## Exercise aim
Below are entries; count each line that holds the word "photo" and report the number without any other words.

## Records shown
----------

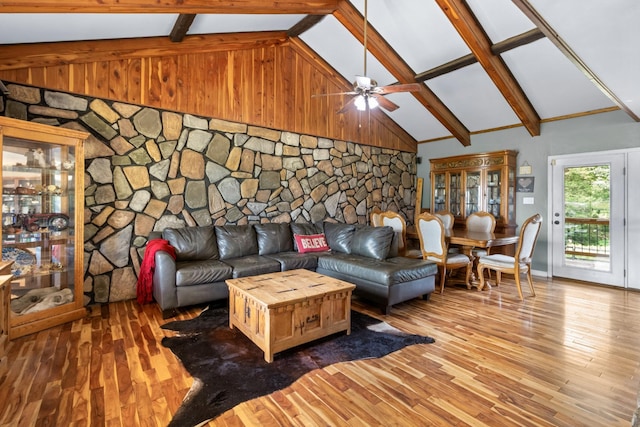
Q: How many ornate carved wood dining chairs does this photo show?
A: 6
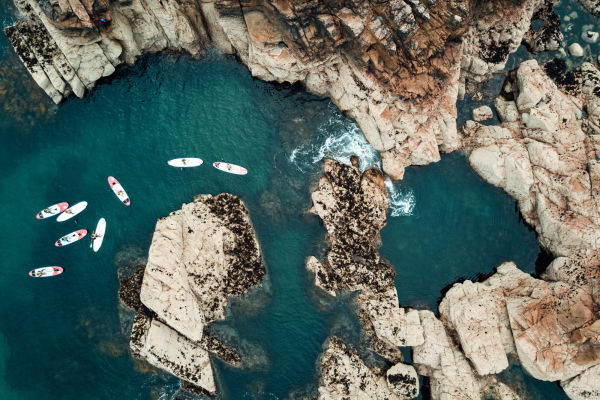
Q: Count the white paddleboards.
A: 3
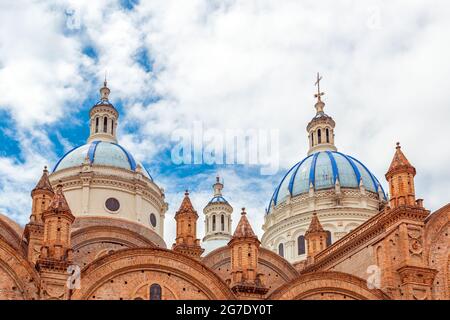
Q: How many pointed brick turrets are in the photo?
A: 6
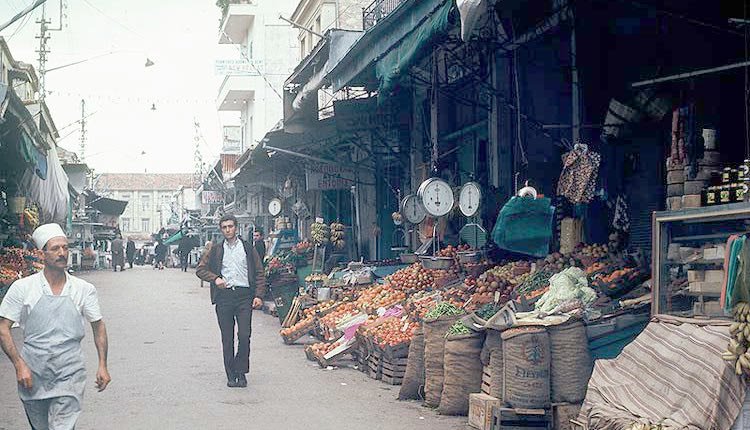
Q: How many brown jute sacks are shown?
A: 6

----------

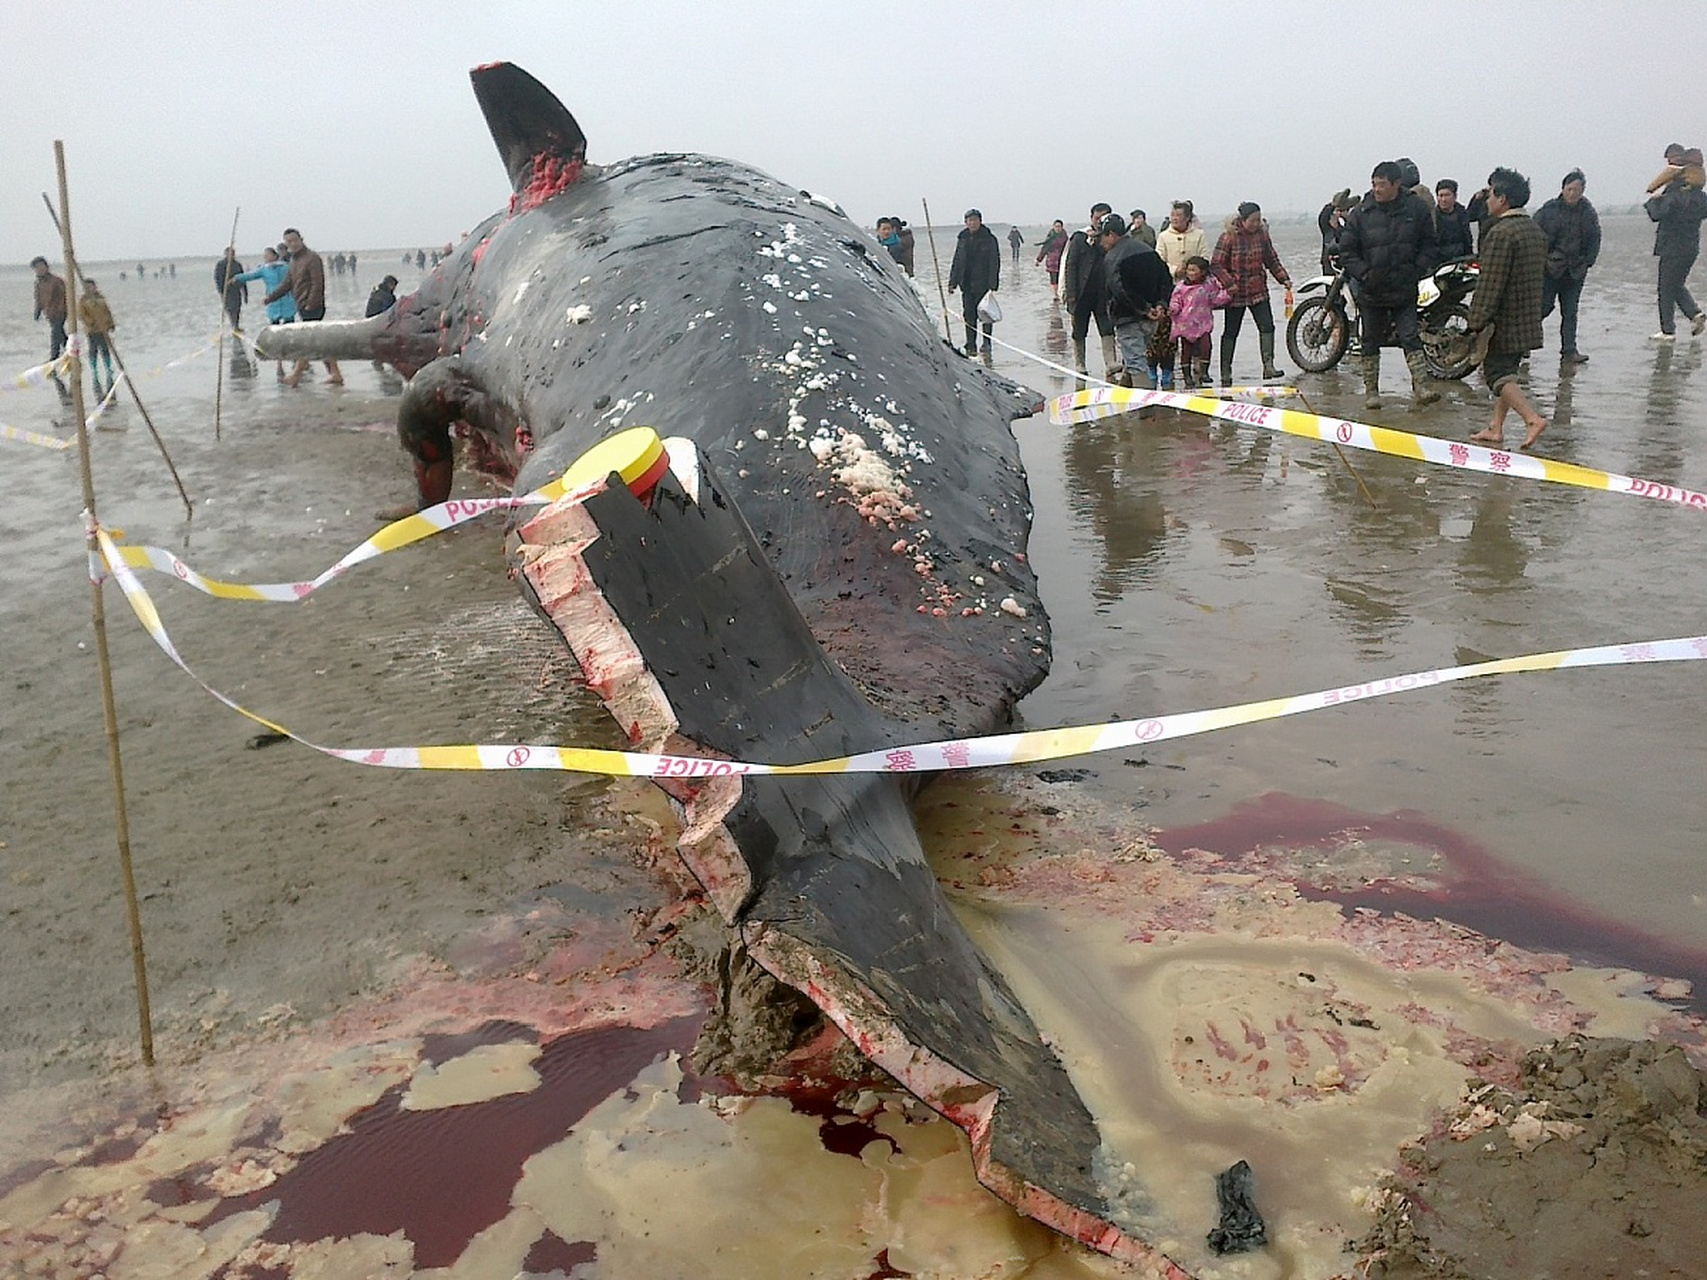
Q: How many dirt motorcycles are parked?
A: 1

----------

## Exercise output
2